Top of Entries provided

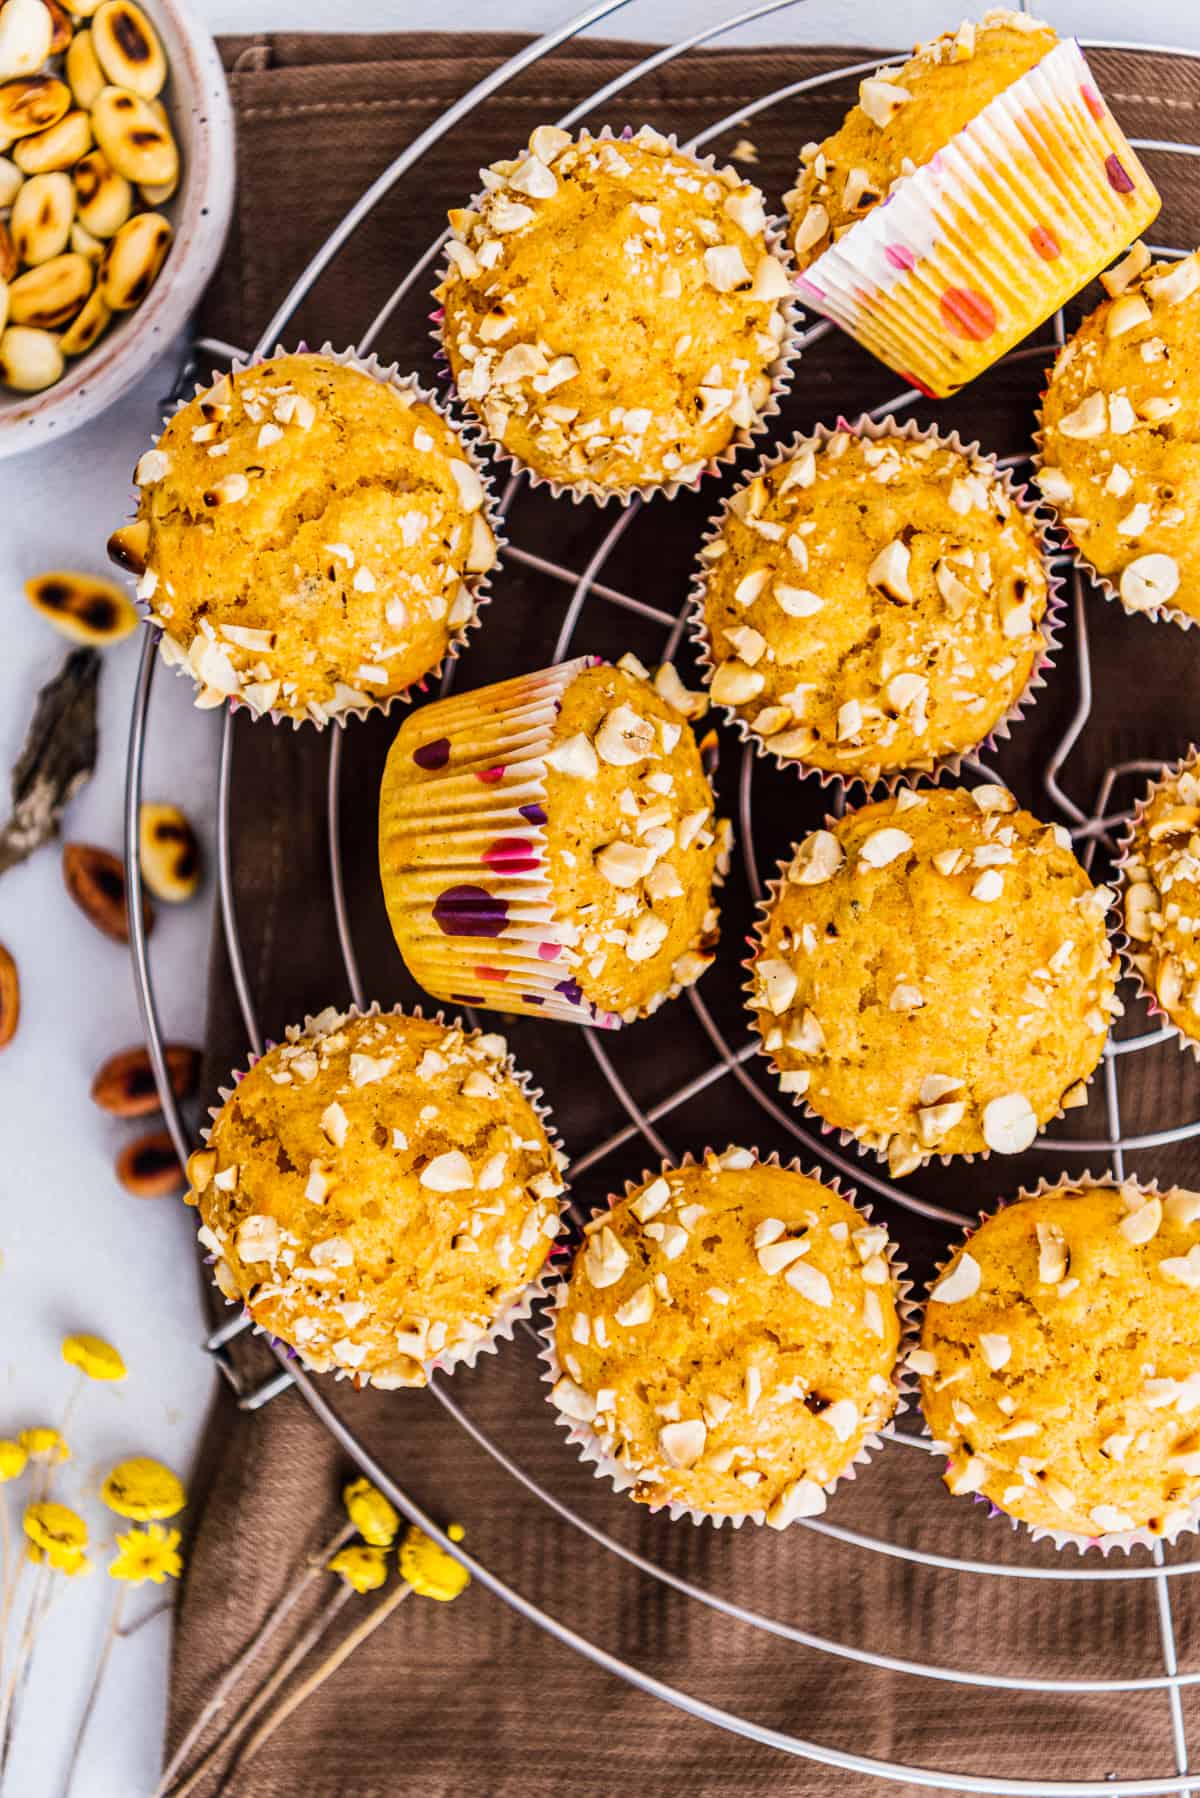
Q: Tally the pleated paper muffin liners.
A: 11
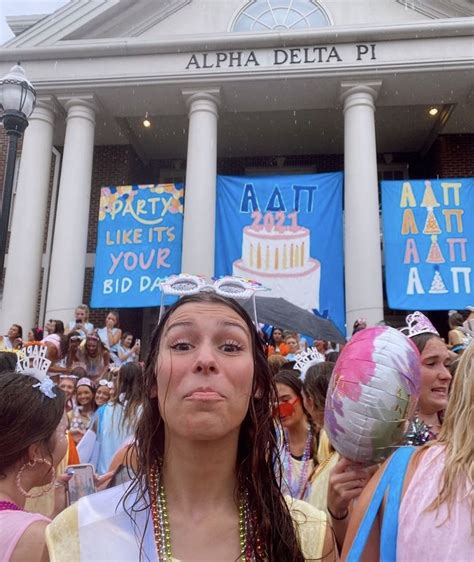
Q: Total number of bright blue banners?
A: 3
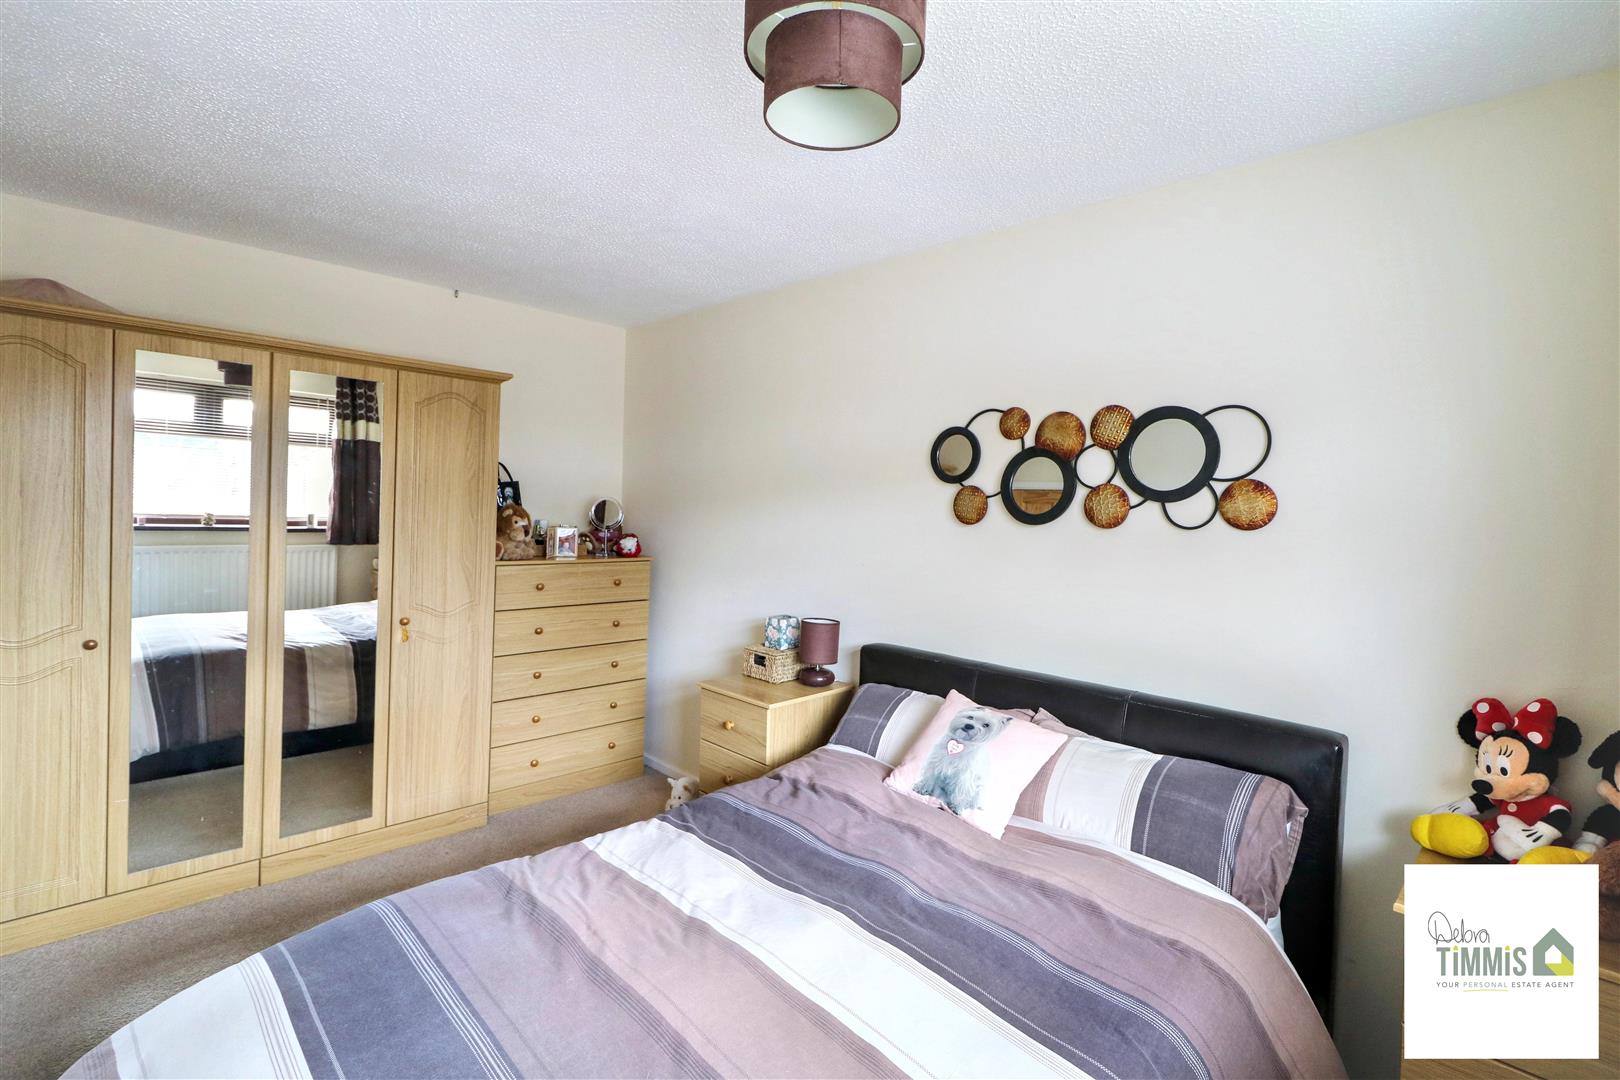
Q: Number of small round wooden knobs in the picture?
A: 14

Bottom of Entries provided

Assigned task: With the line containing "Q: Number of" as the start, transcribe each line through the end of the listing above, exactly and only.

Solution for this exercise:
Q: Number of small round wooden knobs in the picture?
A: 14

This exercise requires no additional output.